[openstack-dev] [kolla] Monitoring tooling
Mathias Ewald
mewald at evoila.de
Sun Jul 24 19:32:14 UTC 2016
Puhh, that is is going to be endless :D
I want to see:
Operating System / Hardware: system load, cpu user, cpu system, memory
usage, swap, swap activity, user/free disk space, nic bw, nic packets, disk
bw, disk iops, zombie procs, hdd smart, RAID status
Docker: cpu / memory per container, volume usage
OpenStack: # free FIPs, # instances, # volumes, # networks, # routers, #
networks
HAproxy: # sessions per listener, http status codes per service
RabbitMQ: message rates, # messages in queue
Ceph: placement group states, available capacity, pool bw / iops, disk
latency, journal latency
I want alerts for:
- node goes down
- ceph: mon goes down, osd goes down, pgs stuck for more than X seconds
- service goes down
- container up/down
- mariadb/galera: cluster health
- rabbitmq: cluster health
That's just from the top of my head :) The reason why I don't want alerts
on everything is that most solutions work with static thresholds which is
mostly useless. I prefer walking through my dashboards every morning
checking stuff myself.
cheers,
Mathias
Am 24.07.2016 17:16 schrieb "Michał Jastrzębski" <inc007 at gmail.com>:
> Guys, thanks for all that!
>
> Can we for a second abstract this discussion from technology and start
> by lining up scenerios we want to achieve. Then put a software that
> will allow us to achieve all/most of scenerios with least amount of
> work/maintenance?
>
> So my scenerios:
>
> I want to see when health of docker service
> I want to see when message queue becomes saturated
> I want to see when RAM exceeds 70%
> I want to see when my network causes tons of retransmissions
> I want to see when one of nodes is down
>
> Did I miss anything? Which software stack would allow me to see these
> things?
>
> Cheers,
> Michal
>
> On 24 July 2016 at 09:09, Mathias Ewald <mewald at evoila.de> wrote:
> > I think Sensu is the best monitoring approach out there atm. Nagios /
> Icinga
> > are way to static and scale badly imho. The kind of checks you proposed
> are
> > quite interesting. I would suggest to wrap a sensu check around Tempest
> but
> > that's going to far for the first cycle.
> >
> > The two stacks (Sensu + Unchiwa and TICK) only really overlap in metrics
> > collection which can be done via Sensu and Telegraf. I don't know if it
> > makes sense to have both ... I definitely think we need Sensu though
> simply
> > to monitor service availability and other thresholds and events which
> aren't
> > covered in TICK as not everything is time series data and to have the
> > alerting. Only with Sensu we don't have insight into performance and
> trends,
> > with TICK only we lack alerting on events and non-performance metric data
> > (Is Keystone up? etc)
> >
> > I think it won't hurt to develop theses two stacks in parallel and maybe
> > we'll join them together in a chain as I described earlier.
> >
> > 2016-07-24 14:25 GMT+02:00 Dave Walker <email at daviey.com>:
> >>
> >> Thanks Mathias,
> >>
> >> I'm not tied to Sensu.. anything can really fill that gap in my mind.

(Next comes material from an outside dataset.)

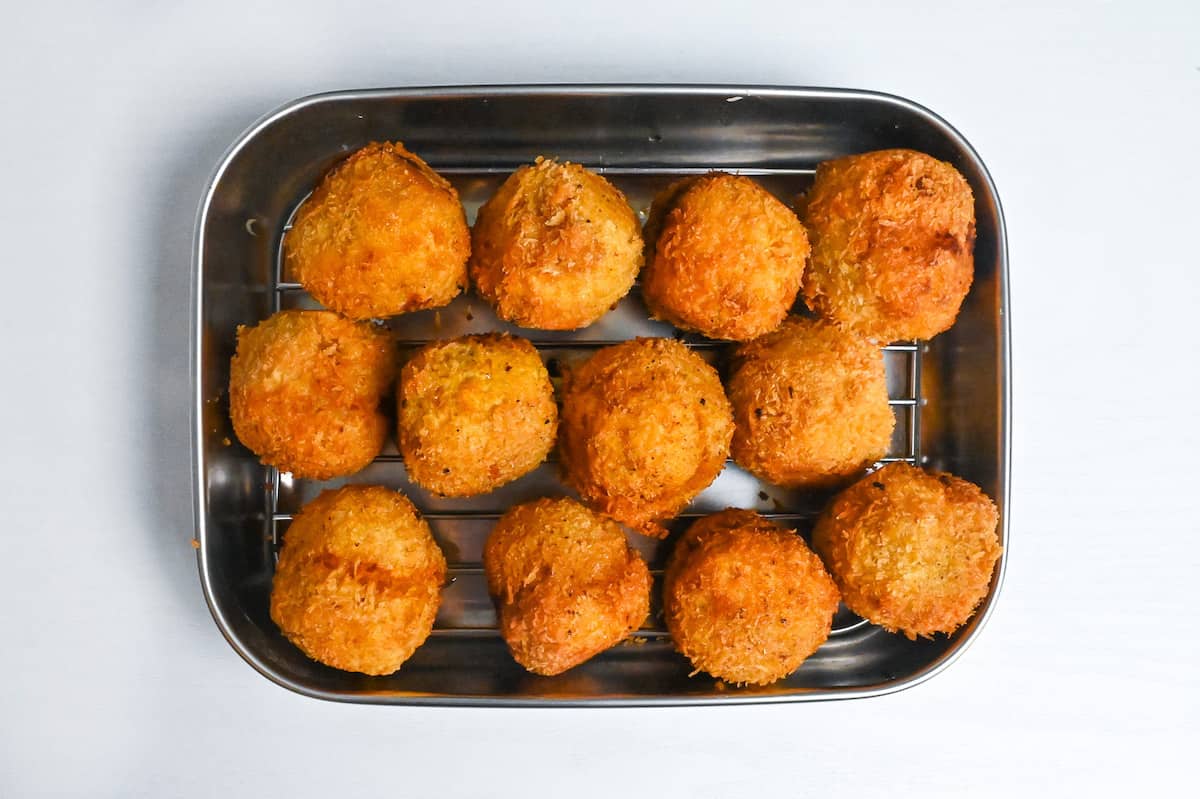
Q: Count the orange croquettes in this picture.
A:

> >> You've done a good job at outlining the steps involved. I created a
> >> blueprint with the steps I had in mind[0]
> >>
> >> For this cycle, I wanted to keep it simple so it was easily
> achievable. I
> >> only planned to have some basic up/down for each node and throw the
> >> performance data on the floor.
> >>
> >> I wanted to include the option to include local configs, as json blobs.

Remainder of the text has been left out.